Saturday, November 19, 2016

The Bergdahl Report

Yesterday I finished Season 2 of the Serial podcast, this one about Sgt. Bowe Bergdahl, the U.S. soldier captured and held for five years by the Taliban after walking off his Army post in Afghanistan. On its face, it seems like a happy story -- a rare case of a U.S. captive being brought back alive from extremists in the Middle East. I remember when Bergdahl's recovery was announced by the White House. I was surprised we'd gotten him back.

But the story quickly got politicized, with critics of President Obama arguing over the prisoner swap that led to Bergdahl's release, and the circumstances of his initial disappearance. (I wrote sympathetically about him back then, too.) Bergdahl -- who apparently intended his disappearance as a protest against what he saw as dangerous Army leadership -- was labeled a deserter, maybe even a traitor, and there's still controversy about what should happen to him now that he's been brought back to the United States. He's due to be court-martialed for desertion.

I guess it makes sense to put him through some sort of judicial process, in order to sort out the circumstances of the case. But it seems to me that the guy has been punished enough. I mean, holy cow, five years in a series of dark hidey-holes in Pakistan? That surpasses any humane punishment the U.S. could inflict. I hope if he is found guilty of a crime, his sentence is suspended or he's given time served. He's done his time, don't you think?

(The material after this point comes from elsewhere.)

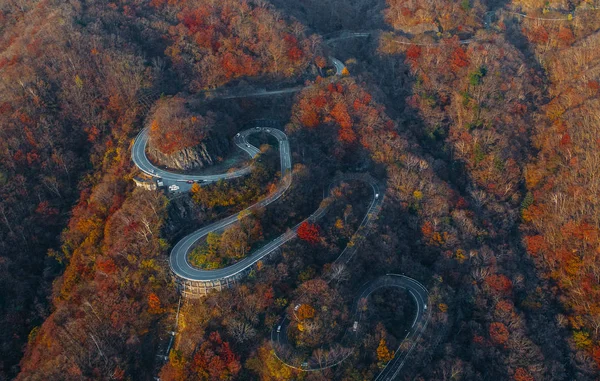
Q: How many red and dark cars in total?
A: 2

It seems that people with a military background are particularly fierce about punishing Bergdahl. Some argue that he led to the deaths of other soldiers, though the Serial reporters could never really substantiate that charge. I have no military experience, nor does anyone in my family, so maybe that's why I tend to lean toward leniency. I just think, enough is enough. Let him move on with his life.

(Photo: Wimbledon, last weekend.)


Yorkshire Pudding said...

Perhaps one of the first actions of Trump's presidency will be to pardon Bergdahl, signalling a four year term characterised by compassion, wisdom and forgiveness.

ellen abbott said...

I don't think leniency is something the army does much. and yeah, I think he's been punished enough for his foolishness.

Ms. Moon said...

Ugh. Yes. He's suffered, he's been punished. And yet, he'll have to go through the whole mess and it will take time and money but that's the way it is.
I don't understand any of it.

Red said...

Armies unfortunately don't do leniency. The guy sounds like a mental health case.

The Bug said...

Oh Mr. Pudding - you made me laugh out loud (in a despairing, slightly hysterical manner).

Steve Reed said...

YP: That will happen immediately after he appoints Tinkerbell to be ambassador to the UN.

Ellen: Yeah, it's all about the discipline, I guess.

Ms Moon: Me neither.

Red: I think he does have some mental health issues, which were explored in the podcast. There were questions about why the Army even took him in the first place.

Bug: I've been doing that kind of laughing a lot lately!